“Classic Lemon Bars! Creamy, sweet & tart lemon filling on top of a lemon shortbread cookie crust. Garnished with powdered sugar and lemon zest!
How to make classic lemon bars
Visual learner? Watch me make these classic lemon bars from start to finish!
Need a little dose of lemon sunshine? Let me introduce you to my little friends, LEMON BARS!! Lemon bars are trending like crazy now and for good reason!
They are a burst of Spring, sunshine, and happiness!! That buttery cookie crust topped with creamy, sweet & tart lemony custard filling and a dusting of powdered sugar… these are the flavors that make taste buds sing!
So let’s make classic lemon bars, shall we!

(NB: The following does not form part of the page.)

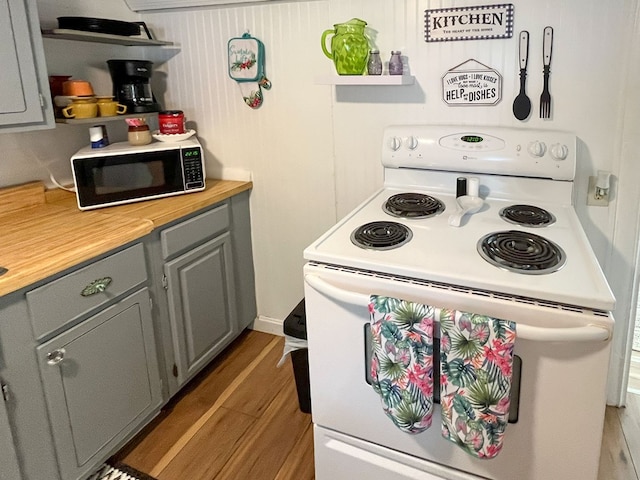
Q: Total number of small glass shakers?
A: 2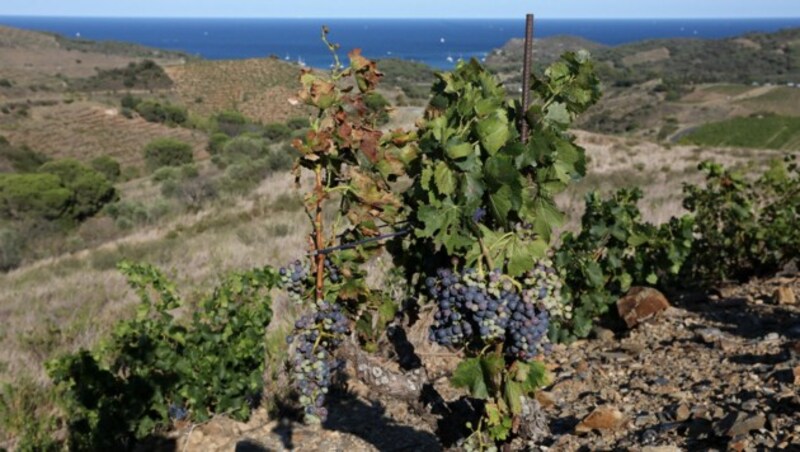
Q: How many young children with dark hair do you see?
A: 0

Oh, and don’t worry about the calories; Spring 2020 is postponed. Enjoy with reckless abandon.
How Do You Make Classic Lemon Bars From Scratch?
Oh honey it’s easy, don’t you worry! Once you make homemade lemon bars you’ll probably never go back to buying them from stores. The fresh, bright lemon flavor is unlike anything you’ll ever buy, let me tell ya! To make these classic lemon bars, we’ll start by making and parbaking the crust. Next comes the super simple lemon filling. Stir it up, pour it into the parbaked cookie crust and bake! Once it comes out of the oven, let it cool. Next, dust with powdered sugar and cut! Easy, peasy lemon squeezy!
What kind of crust is best for classic lemon bars?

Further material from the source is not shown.